2. **On a rate-limit hit, halve the ceiling.** The first time an endpoint is rate limited, Ætherlay looks at how many requests it had actually dispatched to that endpoint in the current window and halves that number - a conservative first estimate grounded in real observed behavior, not a guess. Every subsequent hit halves the ceiling again, always starting from whichever is more conservative: the current estimate, or what was actually observed that window.
3. **A cooldown prevents overreacting to one episode.** Several near-simultaneous rejections (e.g. multiple in-flight retries against the same endpoint) collapse into a single decrease - the cooldown is the endpoint's own learning window, so the ceiling can't be revised "worse" faster than once per window.
4. **While clean, the ceiling grows back.** For every interval of sustained clean traffic since the last decrease, the ceiling grows by a small additive step (computed once per decrease, not a flat constant, so it scales with the endpoint's own magnitude). Growth is computed on the fly from elapsed time - there's no background process running per endpoint.
5. **Gating and weighting just work.** The learned ceiling feeds the exact same proactive-gating and utilization-weighted-selection logic as a static `capacity` - an endpoint with a learned estimate is skipped at its ceiling and weighted against other endpoints (static or learned) exactly like above.

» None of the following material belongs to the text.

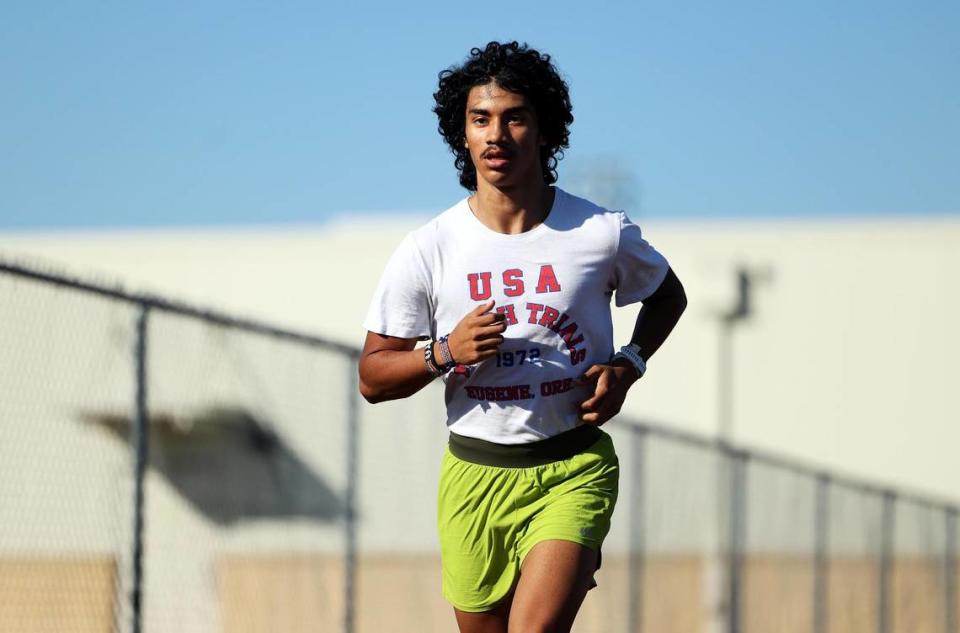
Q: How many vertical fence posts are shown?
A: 7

If an estimate overshoots the provider's real limit, the very next rejection halves it back down - the AIMD process is its own safety net, converging around the real ceiling the same way a TCP congestion window sawtooths around available bandwidth. There's no separate decay or reset mechanism, and no artificial upper cap beyond overflow protection.

### Configuration

Nothing is required by default - adaptive learning is on out of the box (`CAPACITY_LEARNING_ENABLED=true`) for every endpoint with no static `capacity`. The AIMD tuning knobs can be overridden per endpoint if needed, following the same optional-override pattern as `rate_limit_recovery`:

```json
{
"mainnet": {
"provider-1": {
"provider": "alchemy",
"role": "primary",
"type": "archive",
"http_url": "https://api.example.com",
"capacity_learning": {
"decrease_factor": 0.5,
"increase_interval": 60,
"min_estimate": 1,
"window_seconds": 60
}
}
}
}
```

- **`decrease_factor`** (`float`): Multiplier applied to the ceiling on a confirmed rate-limit hit (default `0.5`, halving).
- **`increase_interval`** (`int`): Seconds of sustained clean time per additive-increase step (default `60`).
- **`min_estimate`** (`int`): Floor the learned ceiling can never decrease below (default `1`).
- **`window_seconds`** (`int`): Learning window width in seconds, used to size the usage counter and the decrease cooldown (default `60`) - only takes effect for an endpoint's first-ever estimate; once seeded, the window is frozen for that endpoint even if this value later changes.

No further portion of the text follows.